* **THE PROBLEM**:
Go through the entries below and count the lines where the word "many" appears; give only the count.

========================

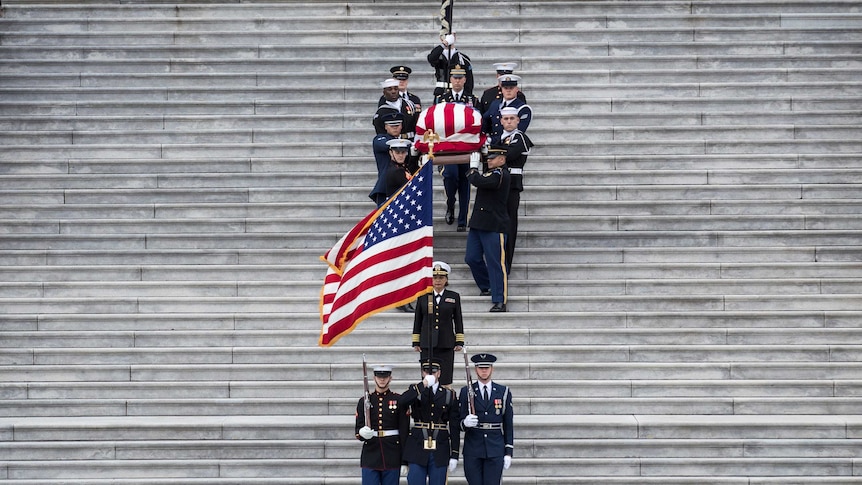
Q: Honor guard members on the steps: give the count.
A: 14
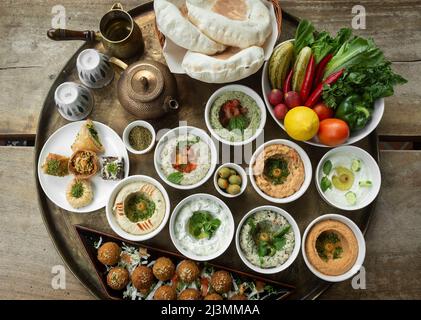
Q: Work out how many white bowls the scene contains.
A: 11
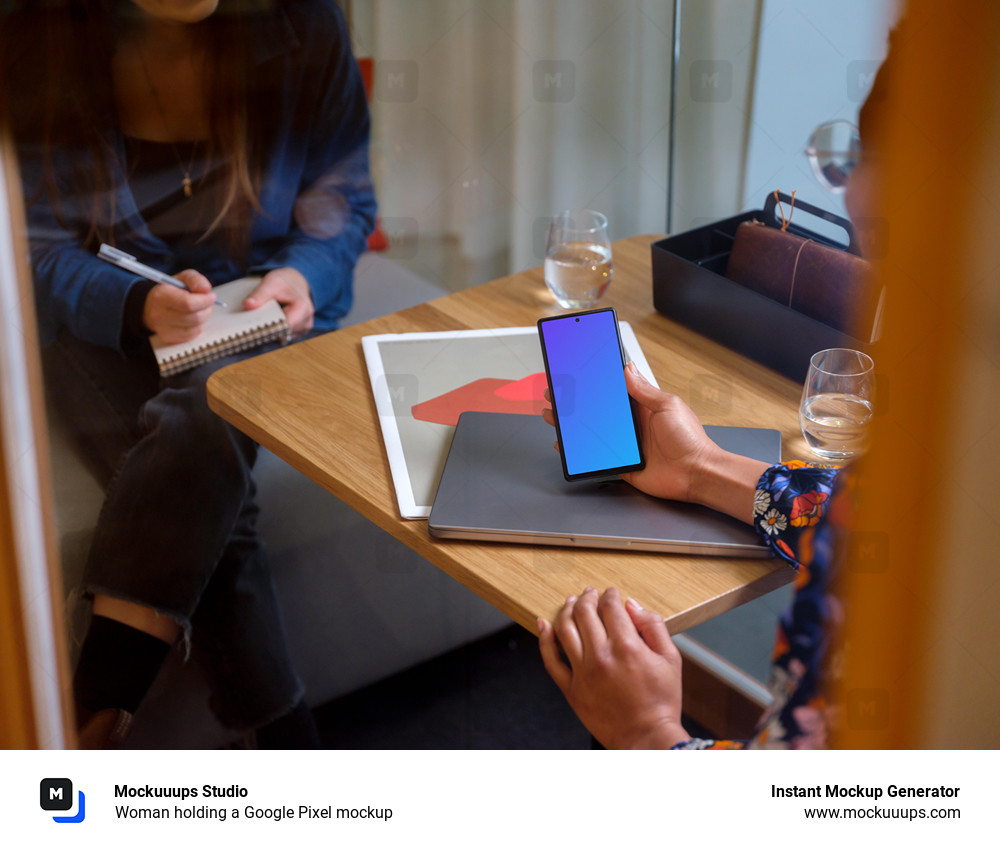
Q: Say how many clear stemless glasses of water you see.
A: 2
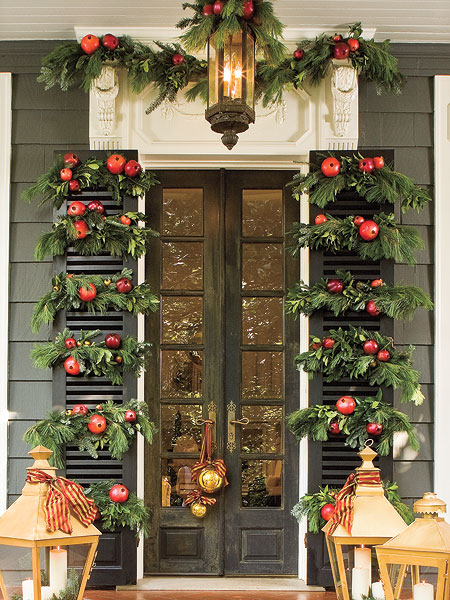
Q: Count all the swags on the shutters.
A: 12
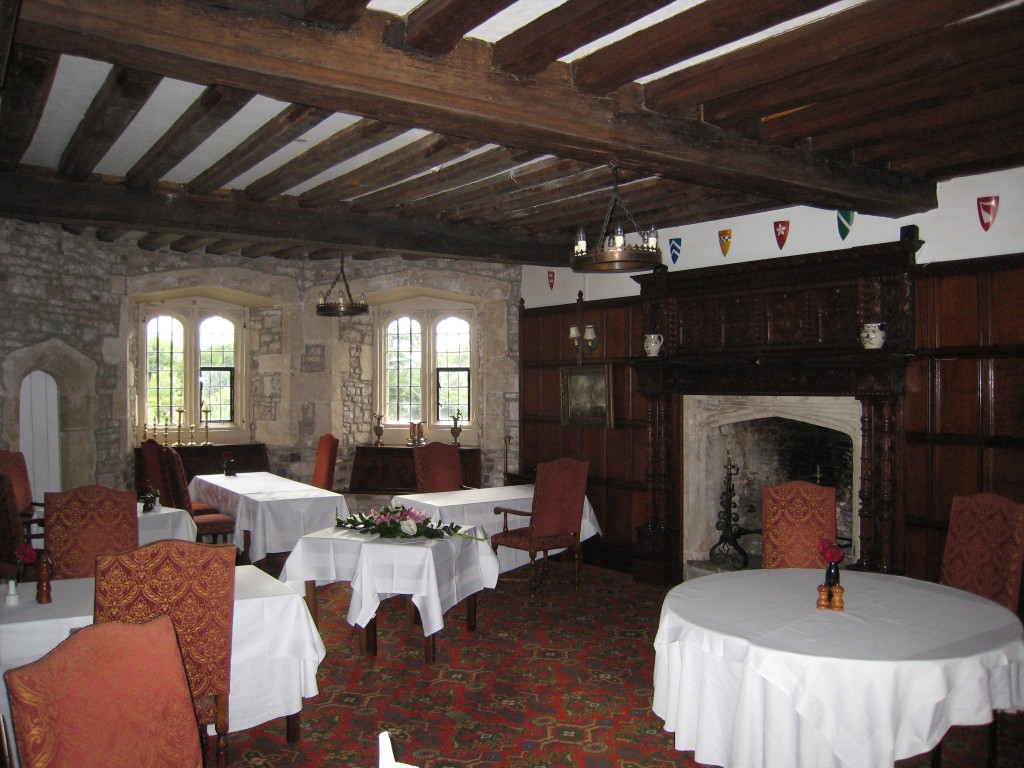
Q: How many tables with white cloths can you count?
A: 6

========================

* **ANSWER BOX**:
3